● **THE INPUT**
>>>

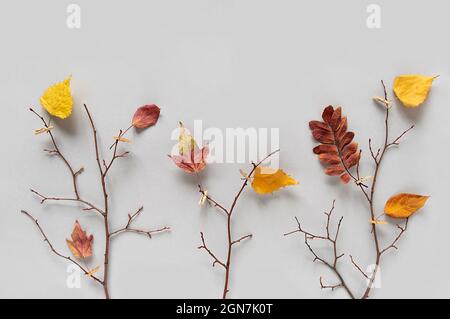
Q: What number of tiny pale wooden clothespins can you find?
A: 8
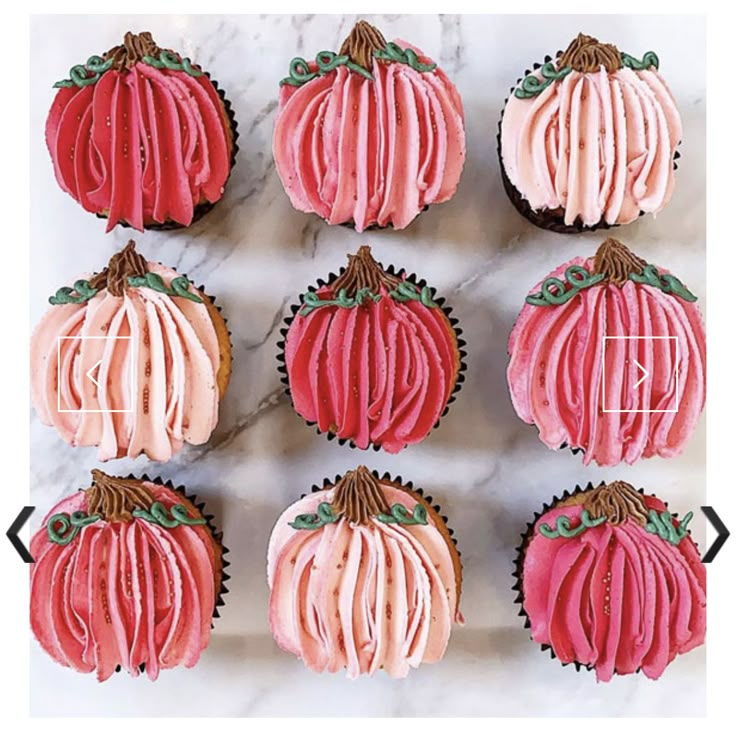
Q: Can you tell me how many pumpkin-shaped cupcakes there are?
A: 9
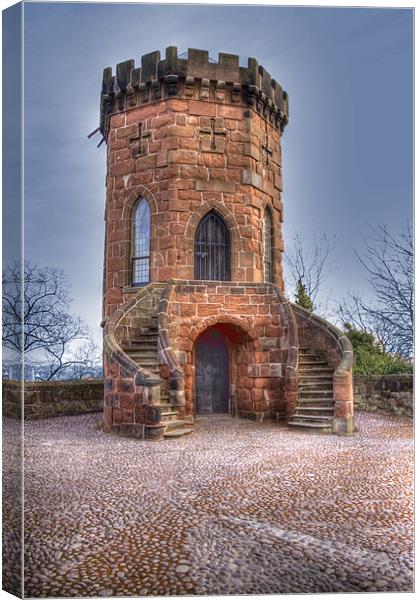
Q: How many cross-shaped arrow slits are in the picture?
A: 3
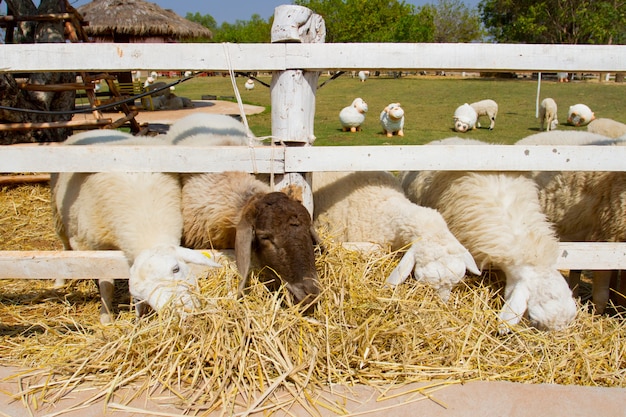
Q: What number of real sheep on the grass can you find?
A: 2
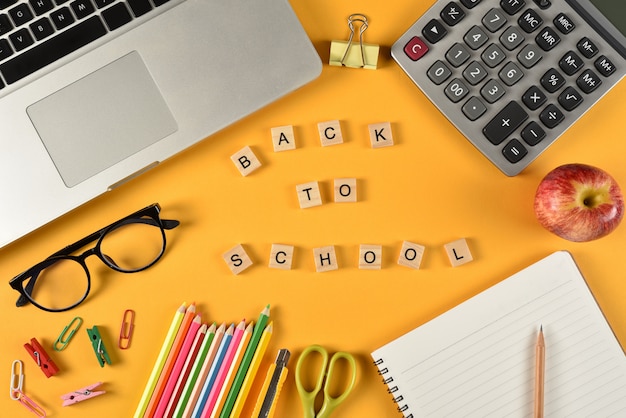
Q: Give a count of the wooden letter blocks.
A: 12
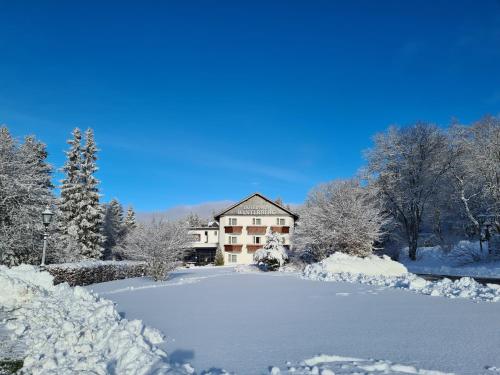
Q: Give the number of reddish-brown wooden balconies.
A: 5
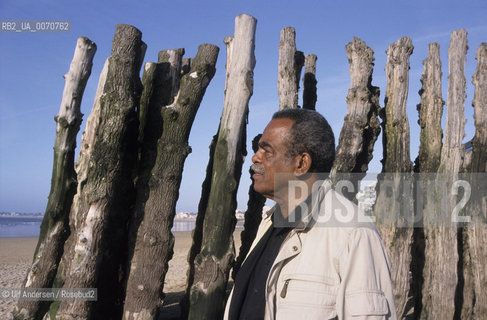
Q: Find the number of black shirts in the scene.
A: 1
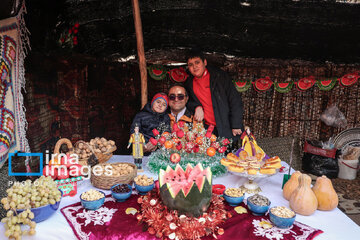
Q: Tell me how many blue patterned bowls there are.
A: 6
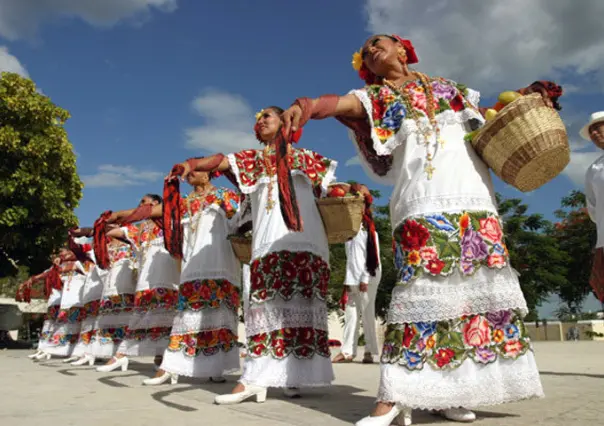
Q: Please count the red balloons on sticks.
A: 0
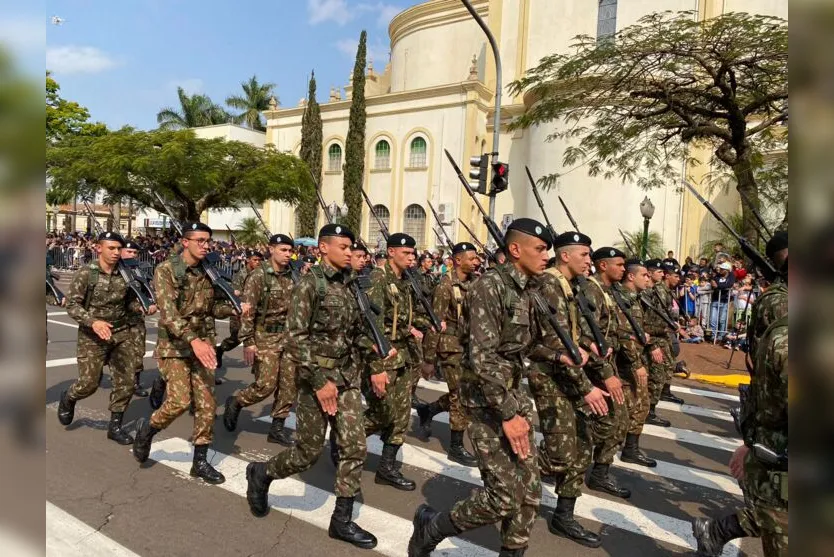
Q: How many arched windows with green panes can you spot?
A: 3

<<<

● **YOUR GOAL**
Look for the string "Give" in the entries above. Copy every line that has it.

● **RESULT BELOW**
Q: Give a count of the wooden letter blocks.
Q: Give the number of reddish-brown wooden balconies.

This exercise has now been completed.